For any picture in the lines below, please leave it out and copy the rest exactly.

*** Begin section ***

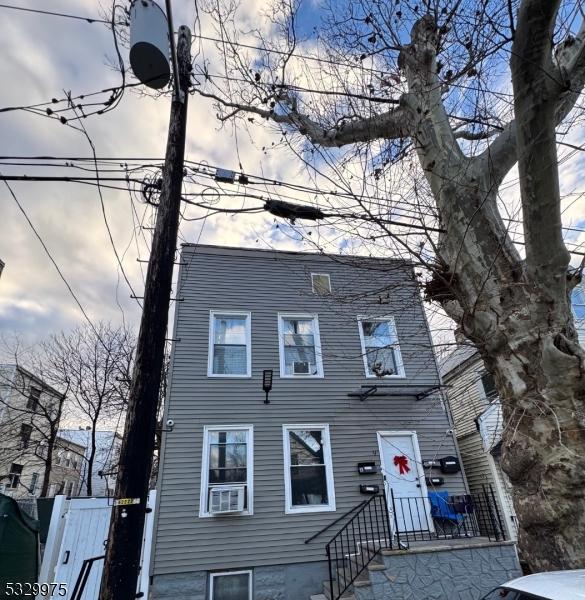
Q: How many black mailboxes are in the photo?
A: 5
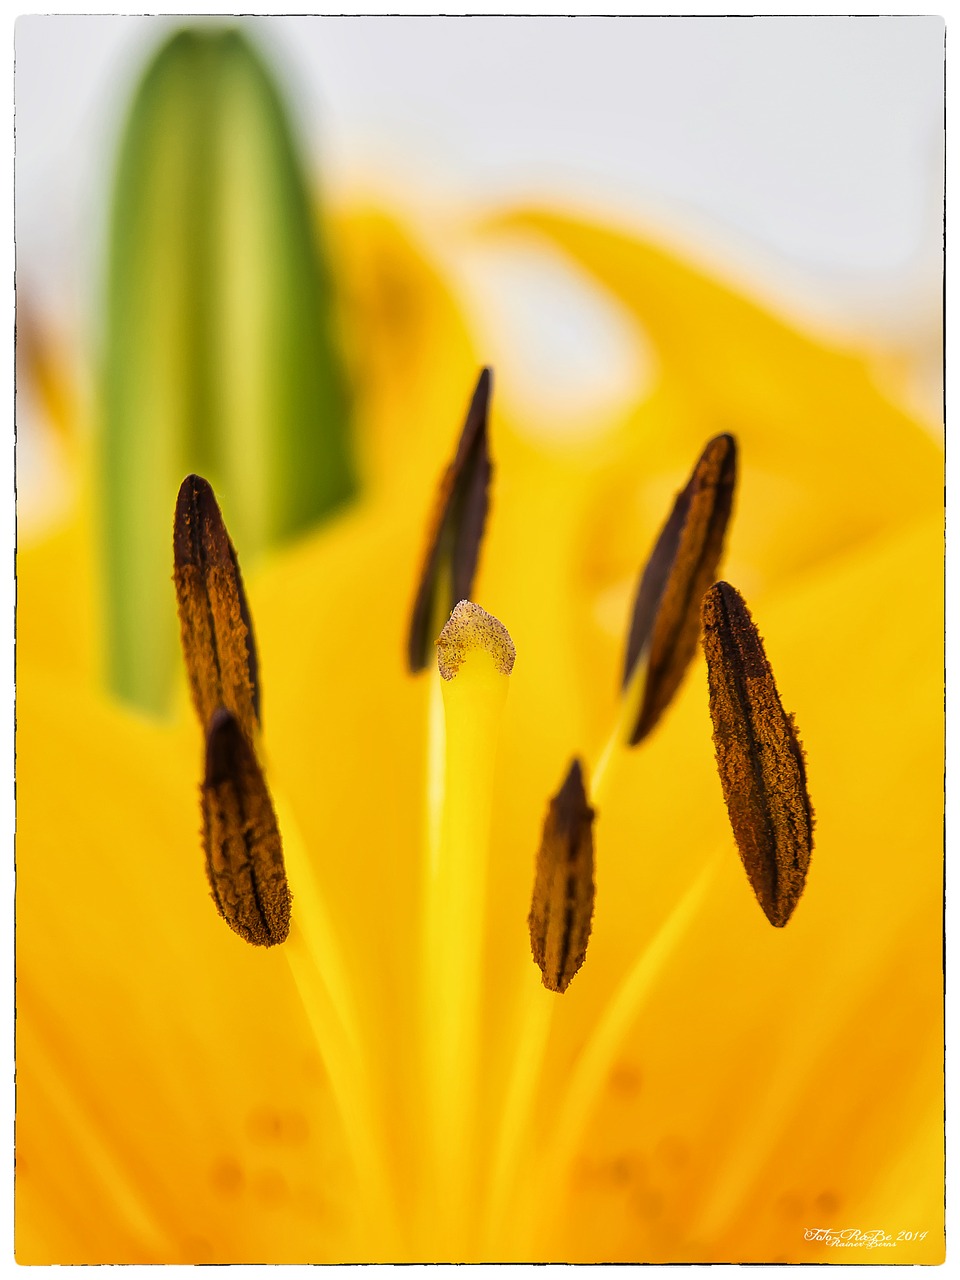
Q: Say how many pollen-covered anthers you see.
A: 6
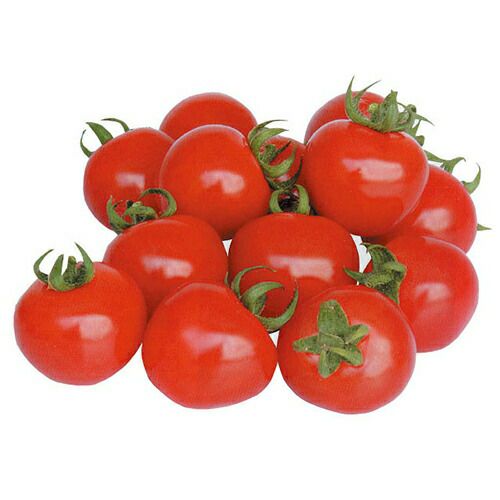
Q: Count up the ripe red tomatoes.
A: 13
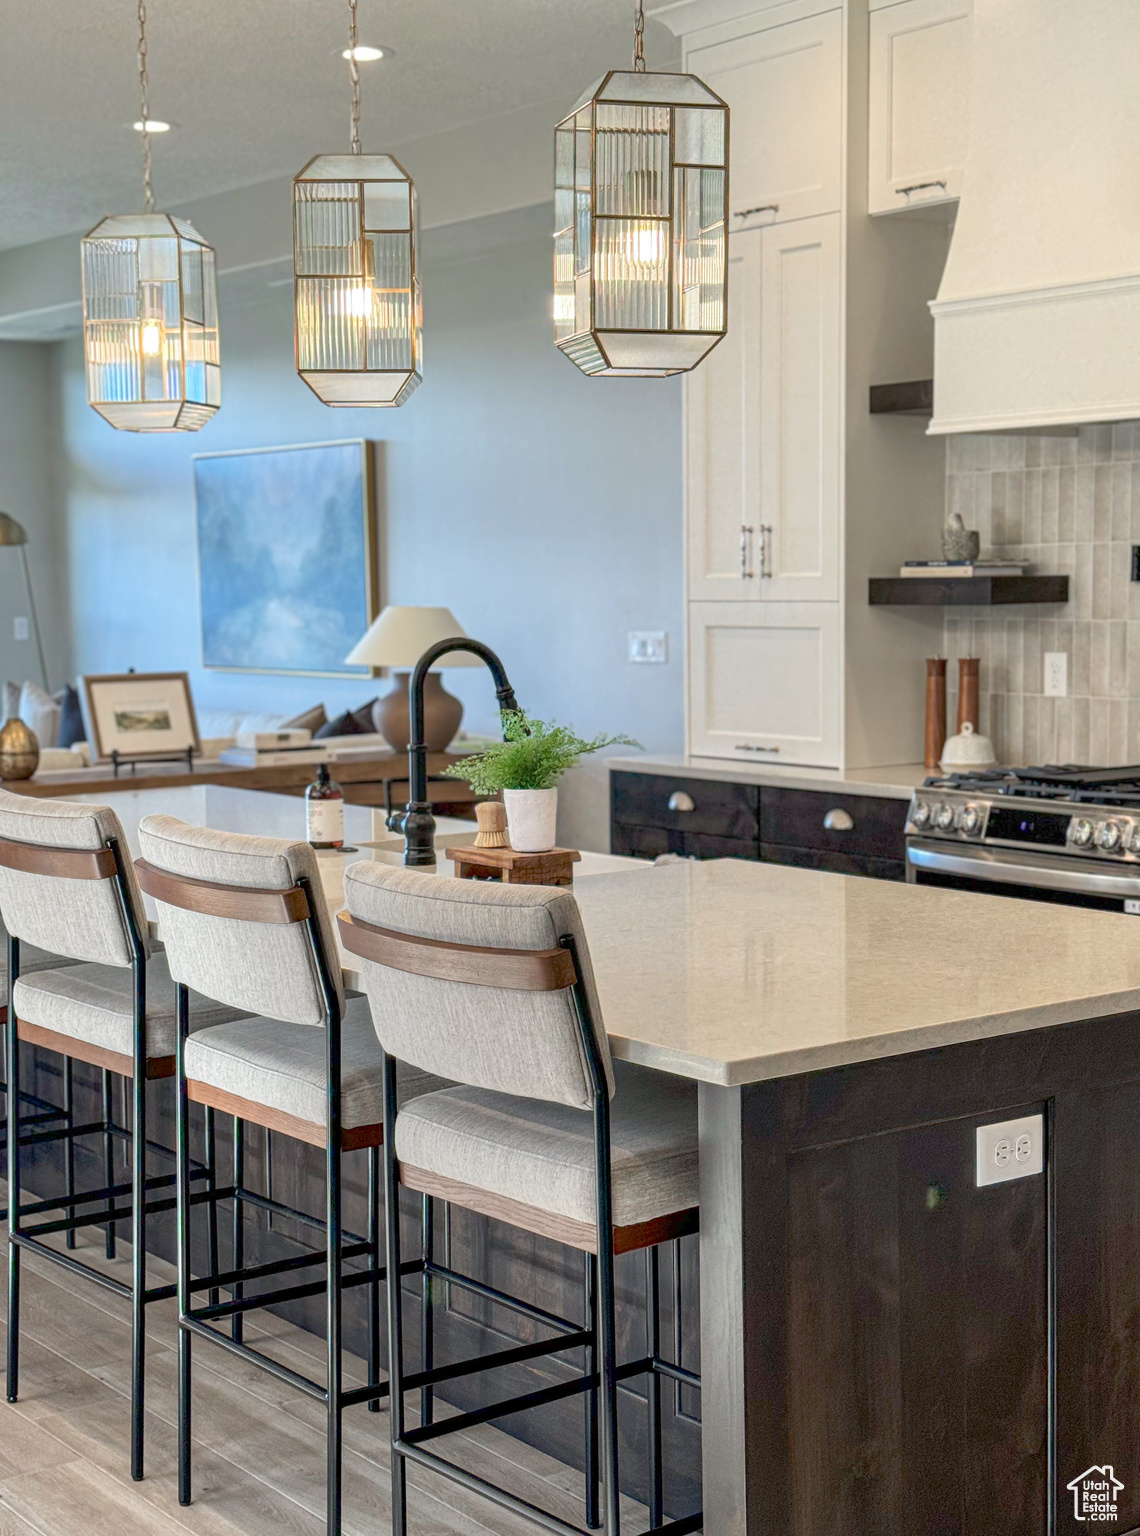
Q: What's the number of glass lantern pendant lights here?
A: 3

*** End section ***

== Worked solution ==
Q: How many black mailboxes are in the photo?
A: 5
Q: Say how many pollen-covered anthers you see.
A: 6
Q: Count up the ripe red tomatoes.
A: 13
Q: What's the number of glass lantern pendant lights here?
A: 3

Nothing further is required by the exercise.